エルミタ的速攻撮って出しレビュー Vol.989
2021.04.22 更新
文:エルミタージュ秋葉原編集部 池西 樹
Core i9-11900Kに対して、まだ余力を残しているMSI「MPG CORELIQUID K360」。続いて第11世代Intel Coreプロセッサで新たに追加された最新ブースト機能「Adaptive Boost Technology」を有効にした状態での動作を確認していこう。CPU温度を100℃まで許容することで、すべてのコアがアクティブな状態でも5.10GHzで動作する強烈なブースト機能だが、安定動作させることができるのだろうか。
「Adaptive Boost Technology」を使用するには、強力な電源回路と冷却システムが必要。そのため「Click BIOS 5」の標準設定では無効化されている |
全コアがアクティブな状態でも5.10GHzで動作。ただしコア電圧も定格から0.2V近く上昇していた | 1コアがアクティブな状態のクロックは定格の5.30GHzから変わらず |
「OCCT 8.0.1」では定格から消費電力は約80W増加。これに伴いCPU温度はおおむね80~87℃、急激に温度が上昇するスパイク値は最高95℃に達した。ただし、「Adaptive Boost Technology」のしきい値である100℃まで上がることは一度もなく、動作クロックも5.10GHzを常に維持することができている。
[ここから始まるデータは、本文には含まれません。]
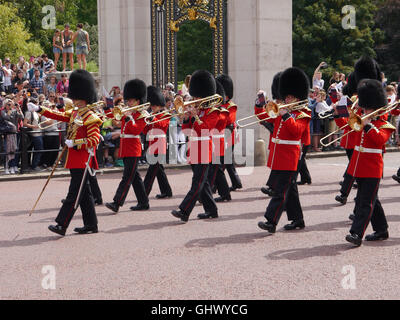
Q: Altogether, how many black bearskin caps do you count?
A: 11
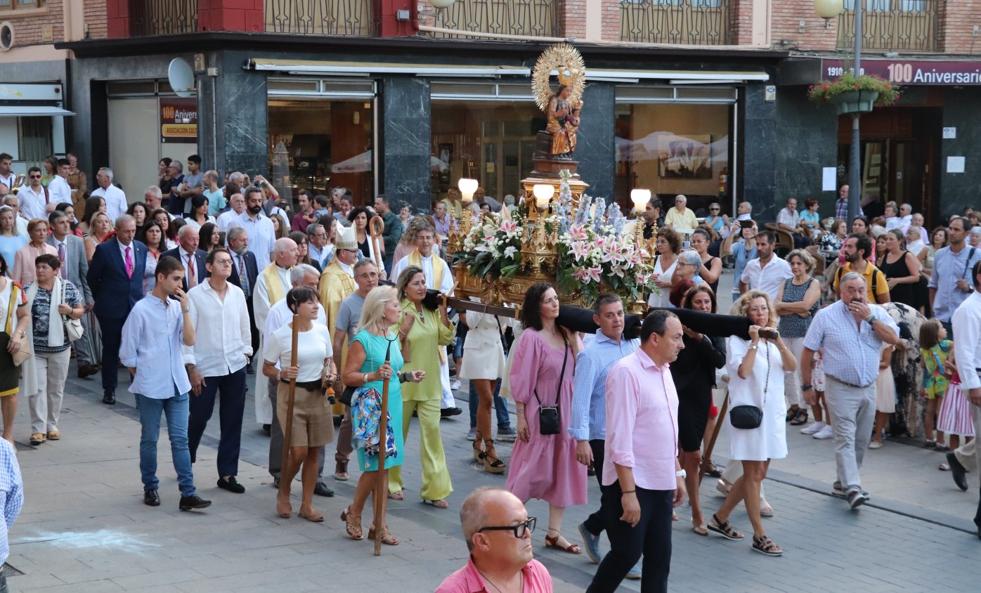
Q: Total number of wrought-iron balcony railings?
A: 5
続いて「CINEBENCH R23」のスコアを確認すると、消費電力は定格から実に約130Wも増加。CPU温度も「Adaptive Boost Technology」の限界温度である100℃前後で推移しており、「Adaptive Boost Technology」はIntel公式のブースト機能だが、かなりピーキーなチューニングが行われていることがわかる。とはいえ、クロックの推移を確認するとテスト中に3回5.00GHzに低下している以外は、5.10GHzで安定。MSI「MPG CORELIQUID K360」ならCore i9-11900K/KFのパフォーマンスを最大限に引き出すことができる。
「OCCT 8.0.1」実行中のサーモグラフィー | 「CINEBENCH R23」実行中のサーモグラフィー |
またストレステスト実行中のサーモグラフィーを確認すると、CPU周辺の温度は最高でも55℃前後。ヒートシンクの温度は50℃以下に抑えられており、ウォーターブロックに内蔵されたファンによって効率的に冷却できていることがわかる。
最後に「Adaptive Boost Technology」実行時のファンの回転数と騒音値をチェックしていこう。アイドル時は定格と同じく省電力機能が有効になるため、挙動は全く変わらず。一方、高負荷時の回転数は「OCCT 8.0.1」が2,100rpm前後、「CINEBENCH R23」では約2,400rpmまで上昇し、ほぼフル回転に近い状態。騒音値もそれぞれ51.2dBApと55.7dBAで、吸音材を備えた静音仕様のPCケースに入れても騒音を解消するのは難しいだろう。
コア数の増加や動作クロックの引き上げにより、軒並みTDPが100W超えているメインストリーム向けCPU。さらにブースト機能の効きも冷却性能の影響を受けることから、これまで以上にCPUクーラーの出来が重要になっている。
その点、今回検証した「MPG CORELIQUID K360」は定格であれば、静音性を損なうことなくCore i9-11900Kの熱を完全に押さえ込むことが可能。さらにCPUの性能を限界まで引き出す「Adaptive boost Technology」にも十分対応でき、メインストリーム向けCPUであれば常用レベルのオーバークロックでも冷却性能が不足することはまずないだろう。
またウォーターブロックに搭載された「TORX FAN 3.0」のおかげで、周辺パーツを冷やすことができるのも大きなメリット。PCの安定動作に加え、マザーボードやSSDの長寿命化といった効果も期待できる。
そしてもう一つの注目ポイントである2.4型の大型LCDは表示内容のカスタマイズ項目も多岐にわたり、PCケース内部のドレスアップだけでなく実用性も抜群。これら追加機能のため配線が煩雑になるのは要改善だが、気になる欠点といえばそのぐらい。MSI製品で統一したハイパフォーマンスPCを構築するなら、間違いなく外せないアイテムだ。